Levy concluded that with EFV/AZT/ 3TC virologic failure was independent of baseline CD4. With EFV/IDV & with IDV/AZT/ 3TC virologic failure was higher if treatment was initiated when cd4 count is <200 (suggesting there was no difference between cd4 groups >200). With IDV/AZT/ 3TC, trend suggests that virologic failure rates may be higher when treatment is initiated with the cd4 count between 200-350 than if started when cd4 count is between 350-500.

Achieved CD4 Counts Based on Baseline CD4 Count: baseline CD4s matter, different findings than EuroSida data
This data suggests that cd4 increase is blunted when you start therapy with a lower CD4 count. This is opposite of the data from European databases presented by Cozzi & Phillips at Glasgow which shows CD4 & VL responses were the same if therapy started when CD4s were >200.

In the EFV+AZT/ 3TC treatment group, for patients who started therapy with CD4s >500 (n=68), CD4s at week 96 were 850. For patients who started with CD4s 350-500 (n=103), CD4s at week 96 were 600. For patients who started therapy with CD4s 200-350, they had 450 CD4s at week 96. And for patients who started therapy at <200 they achieved CD4s at week 96 of about 270. These findings were similar for the other two treatment groups.
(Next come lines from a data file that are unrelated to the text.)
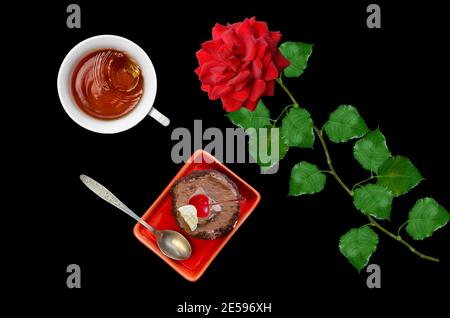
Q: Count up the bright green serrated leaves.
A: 11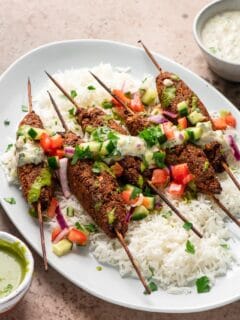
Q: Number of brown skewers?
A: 5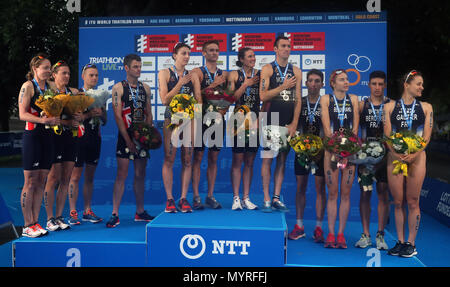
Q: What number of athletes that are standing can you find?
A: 12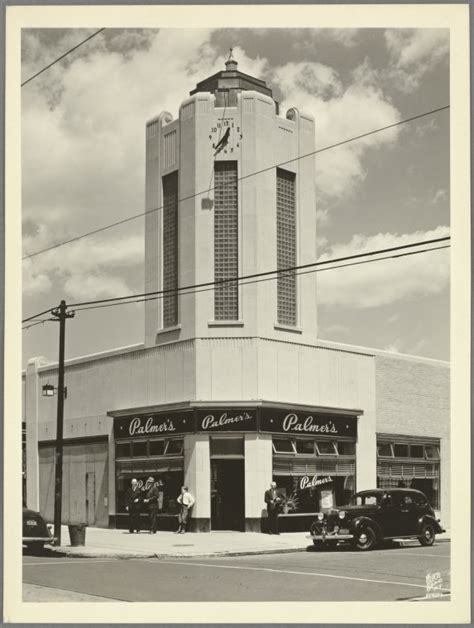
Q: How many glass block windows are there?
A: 3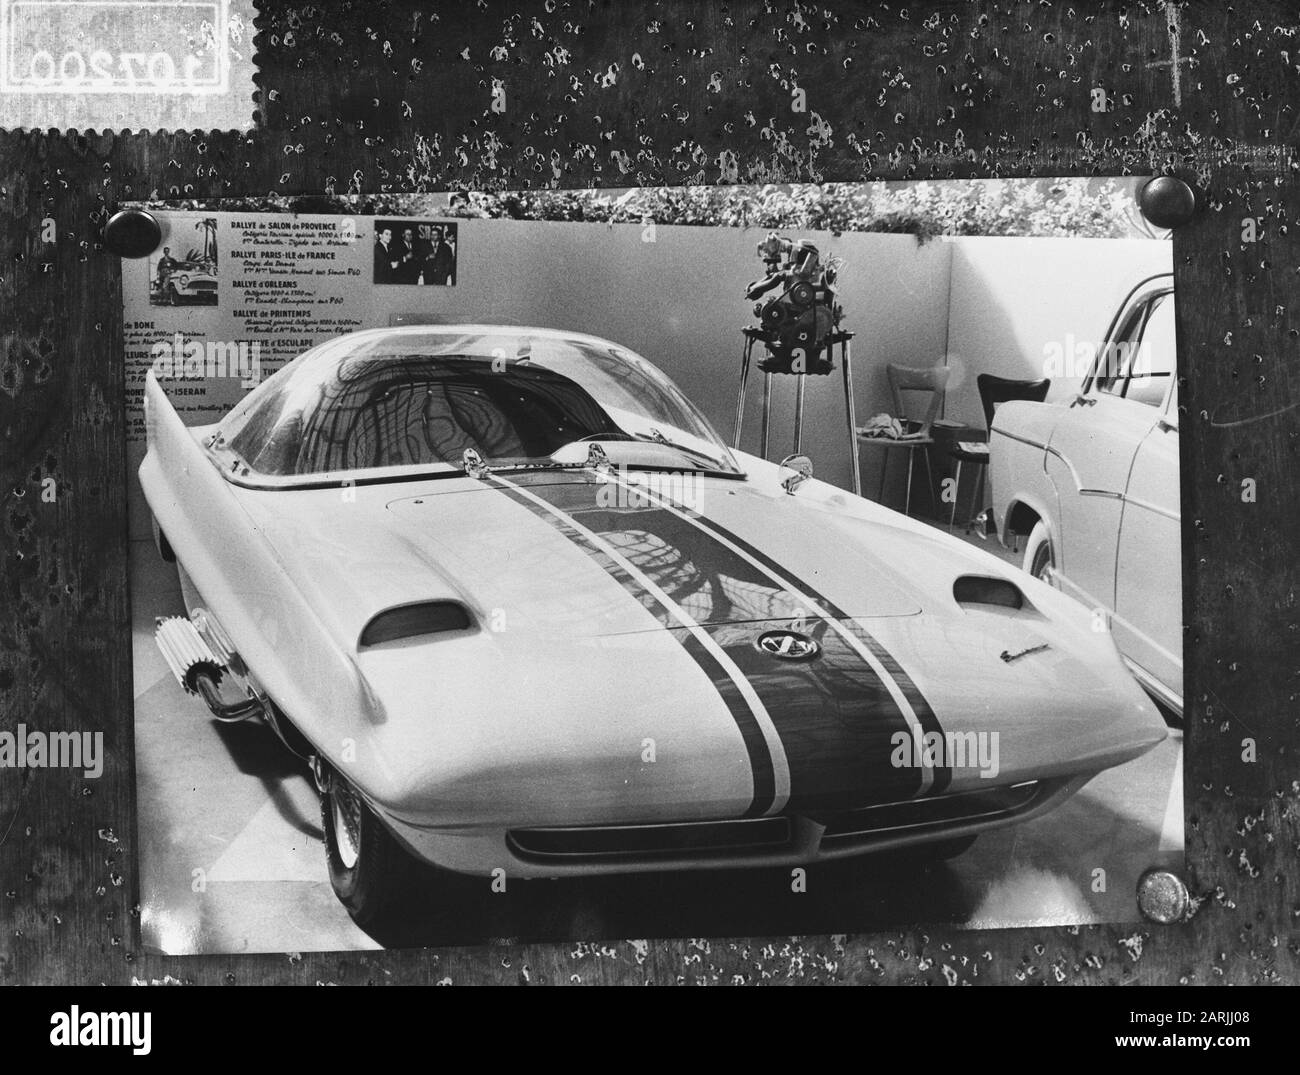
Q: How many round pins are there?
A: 3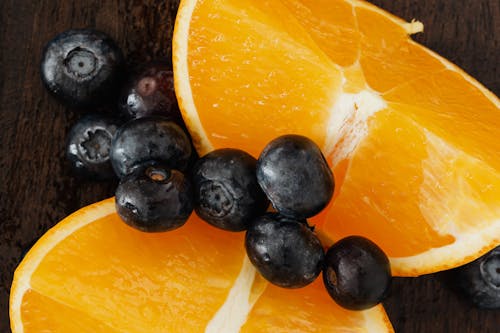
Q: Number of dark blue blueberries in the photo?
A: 10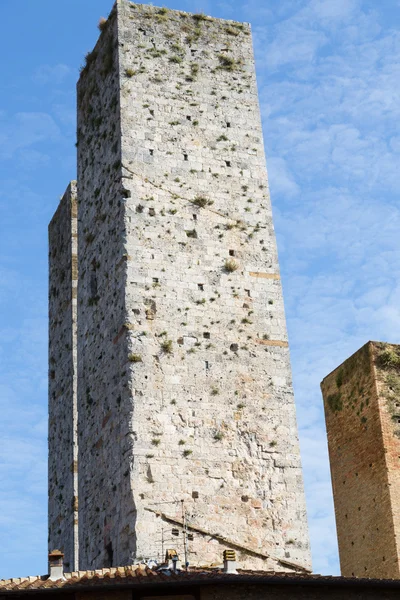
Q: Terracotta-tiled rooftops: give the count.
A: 1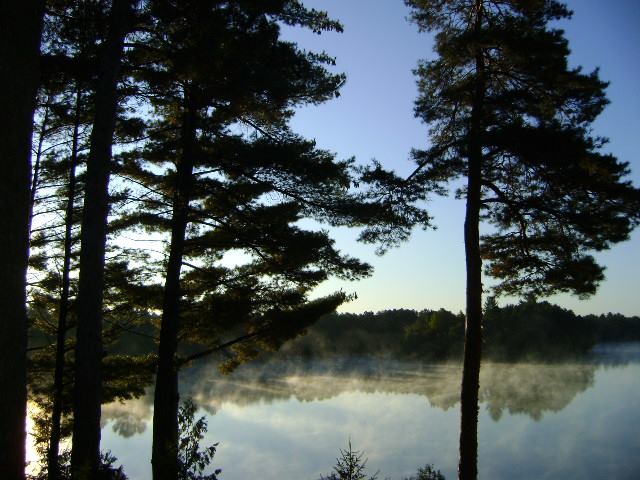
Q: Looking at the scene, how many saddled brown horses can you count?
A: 0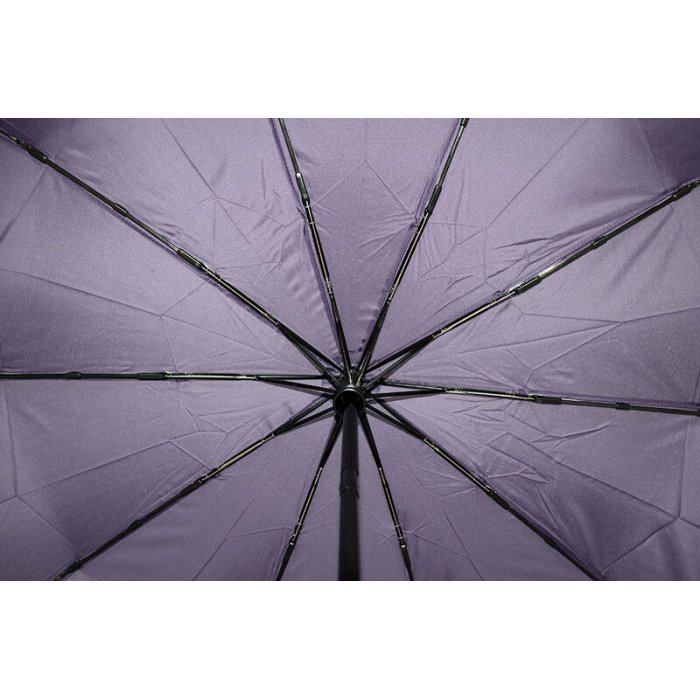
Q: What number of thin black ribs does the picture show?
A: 10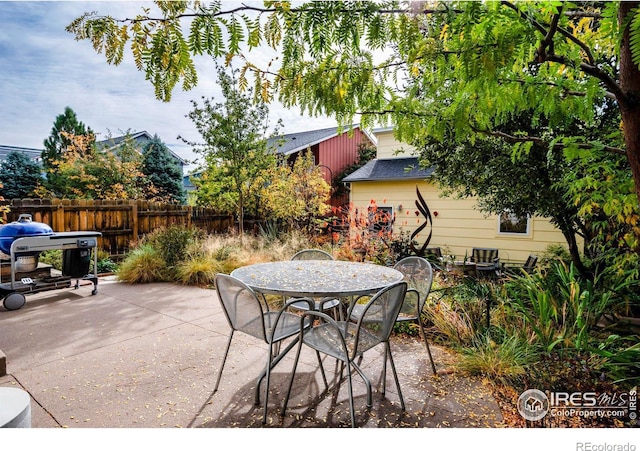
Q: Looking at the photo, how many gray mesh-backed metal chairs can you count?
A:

Levy says patients who start treatment with lower cd4 count never achieve the same cd4 counts as patients who start treatment with higher cd4 counts, and there was no difference in cd4 count responses between treatment groups.

For patients who started therapy with <200 cd4s, 30% in the EFV/AZT/ 3TC, 28% in the EFV/IDV arm, and 41% in the IDV/AZT/ 3TC arm still had <200 cd4s at week 96.

Patients who started study when cd4s were 200-500 had rates of cd4s <200 of 0-4%.